Figure 9 shows the volume fractions of the microbial solution with different number of nozzles at different moments. It can be observed that, the volume fraction of the microbial solution in the pipe slightly declined, after each velocity period. However, with the growing number of nozzles, the decline became smaller and smaller. Thus, more nozzles led to better performance. Five is clearly the optimal number of nozzles.

Figure 10 shows the simulation results with the pipe diameter of 300mm, the initial distance of nozzle of 290mm, number of nozzles of 5, and different nozzle intervals. The right subgraph shows the velocity distribution in the pipe at 0.4s, while the left subgraph shows the microbial solution distribution at 0.4s. The nozzle distance a₁ was 200mm, b₁ was 300mm, and c₁ was 400mm.

As shown in Figure 10, an obvious velocity difference was observed between the upper and lower parts of the pipe with a₁, b₁, and c₁. In the case of a₁, the peak velocity appeared at the back of the pipe; In the case of b₁, the peak velocity appeared at the middle of the pipe; In the case of c₁, the peak velocity appeared near the outlet.
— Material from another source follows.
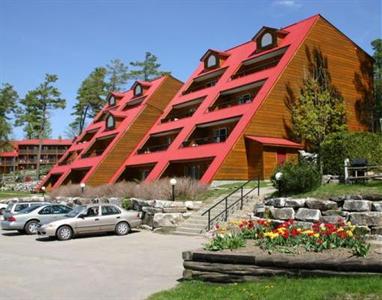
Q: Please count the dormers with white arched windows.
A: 5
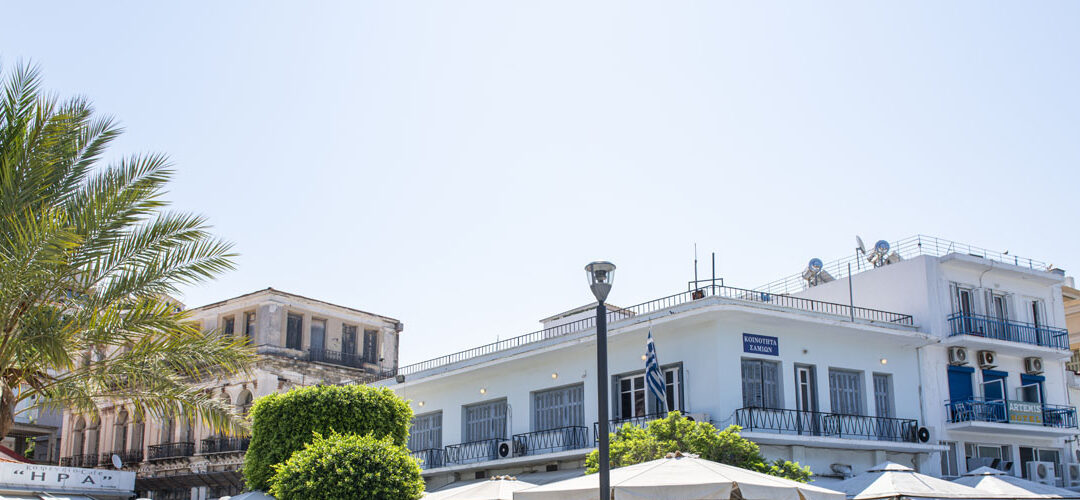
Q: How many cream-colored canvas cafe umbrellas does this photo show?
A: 4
According to the microbial solution distributions a₂, b₂, and c₂, the microbial solution was mixed well with the exhaust gas, always at the back of the pipe. By integrating the microbial solution in the pipe, the areas of microbial solution under a₂, b₂, and c₂ were determined as 0.0898 m², 0.0802 m², and 0.066 m², respectively. Therefore, the best mixing between microbial solution and exhaust gas was realized at the nozzle interval of 200mm, followed by 300mm. The poorest mixing effect was observed at the nozzle interval of 400mm.

Figure 11 shows the volume fractions of the microbial solution with different nozzle intervals at different moments. It can be observed that, the volume fraction of the microbial solution in the pipe slightly declined, after each velocity period. When the nozzle interval was 200mm, the volume fraction decreased slowly, and remained at the highest possible level in all scenarios. Therefore, the smaller the nozzle interval, the better the mixing between the microbial solution and the exhaust gas. In other words, the nozzle interval of 200mm is better than 300mm and 400mm.

(1) Compared with the traditional way of exhaust gas treatment, microbial treatment of waste gas has obvious advantages, remarkable effect, no secondary pollution.

(2) Through numerical simulation, the influences of pipe diameter, initial distance of nozzles, number of nozzles, spacing of nozzles on the volume fraction of microbial solution in the pipe were analyzed, and the optimal distribution of nozzles was obtained. That is, when the diameter of the pipe is 300mm, the initial distance between the nozzles is 290mm, the number of nozzles is 5, and the distance between the nozzles is 200mm, the mixture of microbial solution and waste gas is the best, and the waste gas treatment effect is the best.